▶ _Available data_:
-=-=-

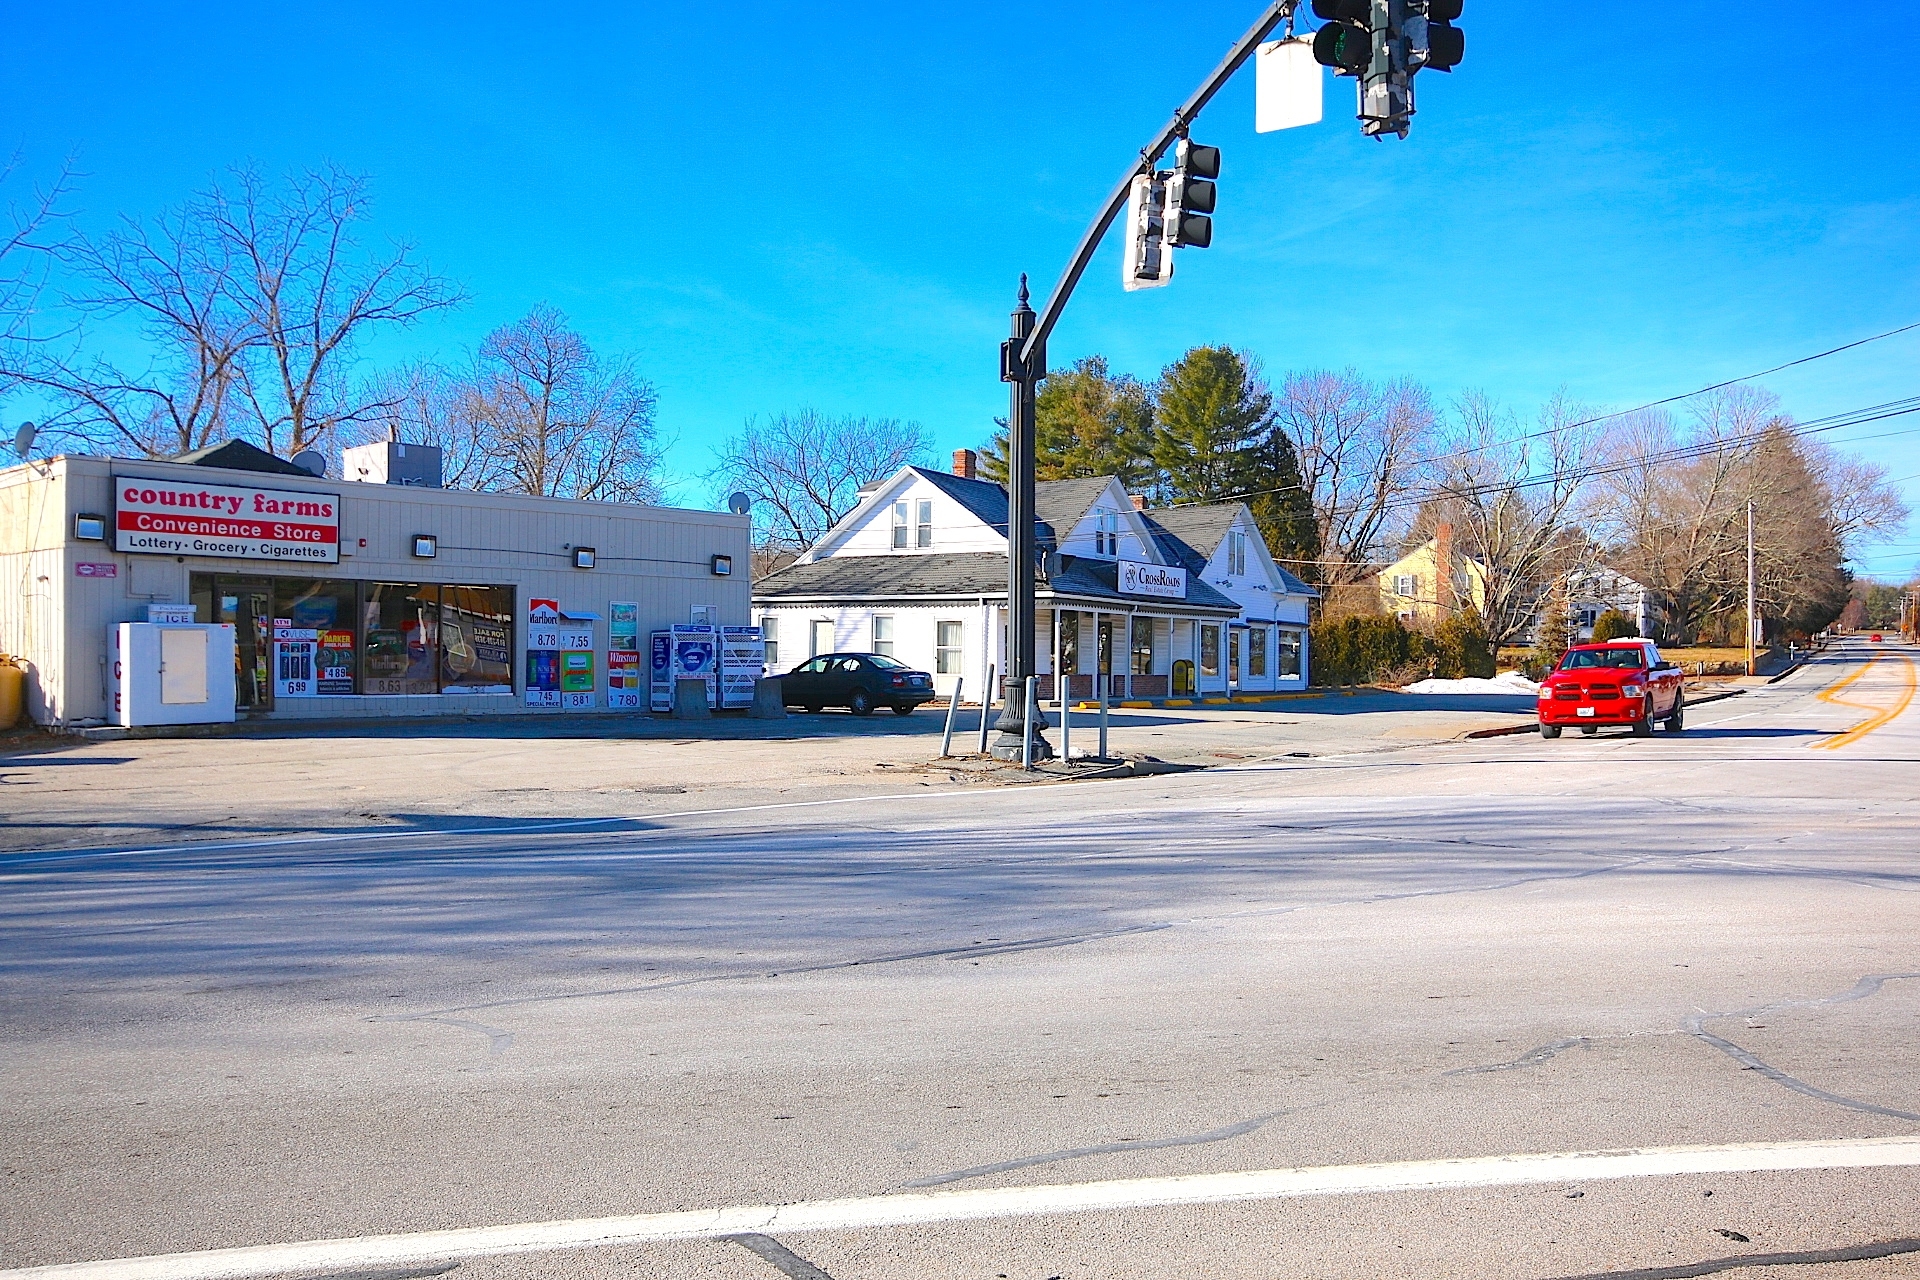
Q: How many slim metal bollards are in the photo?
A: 5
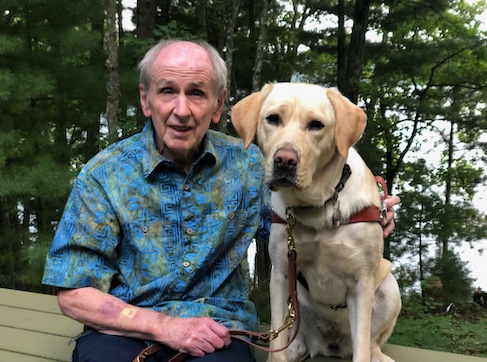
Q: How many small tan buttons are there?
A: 5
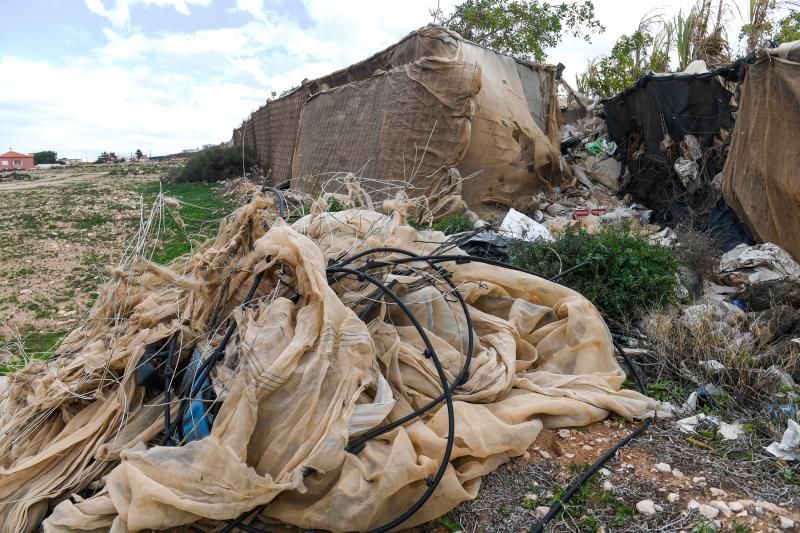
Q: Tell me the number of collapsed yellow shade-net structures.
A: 1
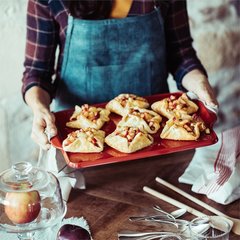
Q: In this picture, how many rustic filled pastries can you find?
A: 7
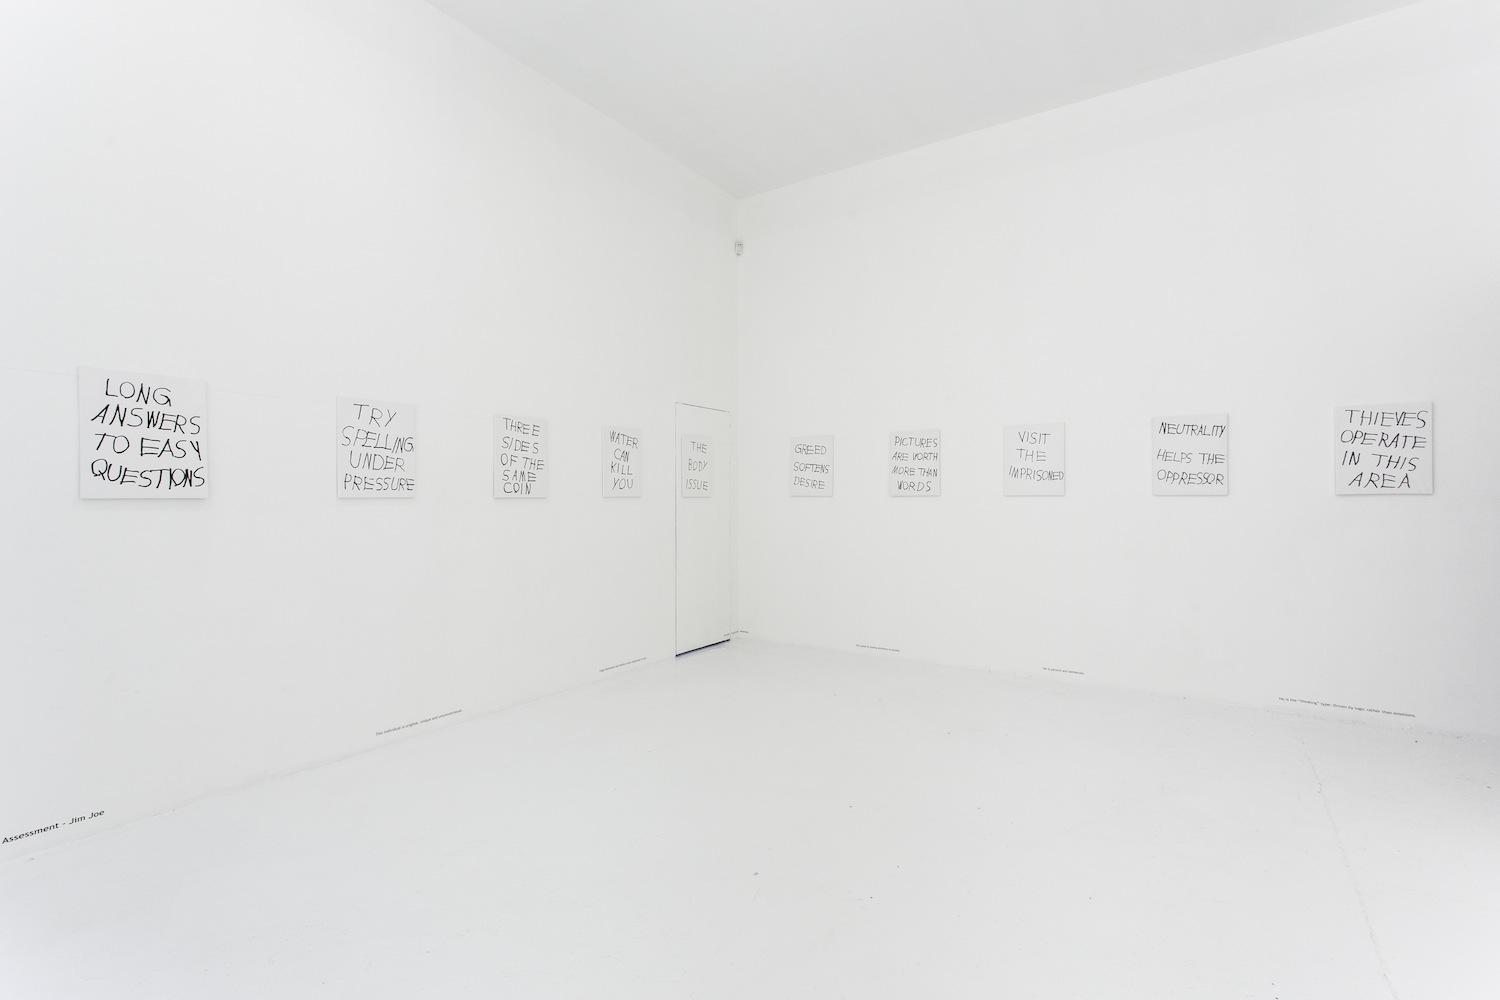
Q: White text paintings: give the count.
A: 10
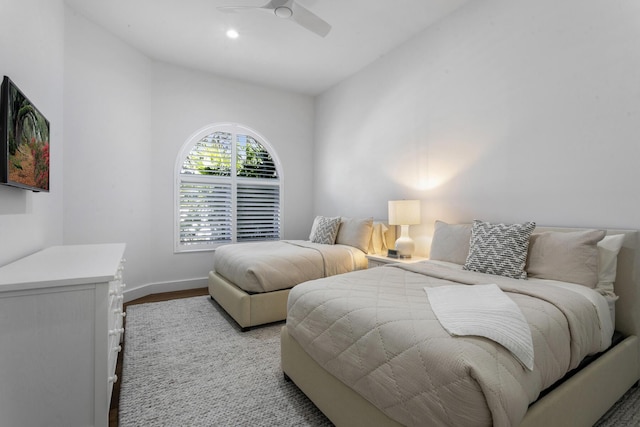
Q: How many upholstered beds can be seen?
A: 2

-=-=-

▶ _Exercise description_: Transcribe exactly the lines from the one containing "Q: In this picture, how" through the last line of the records above, and nothing else. Leave out the pictures.

▶ _Result of this exercise_:
Q: In this picture, how many rustic filled pastries can you find?
A: 7
Q: White text paintings: give the count.
A: 10
Q: How many upholstered beds can be seen?
A: 2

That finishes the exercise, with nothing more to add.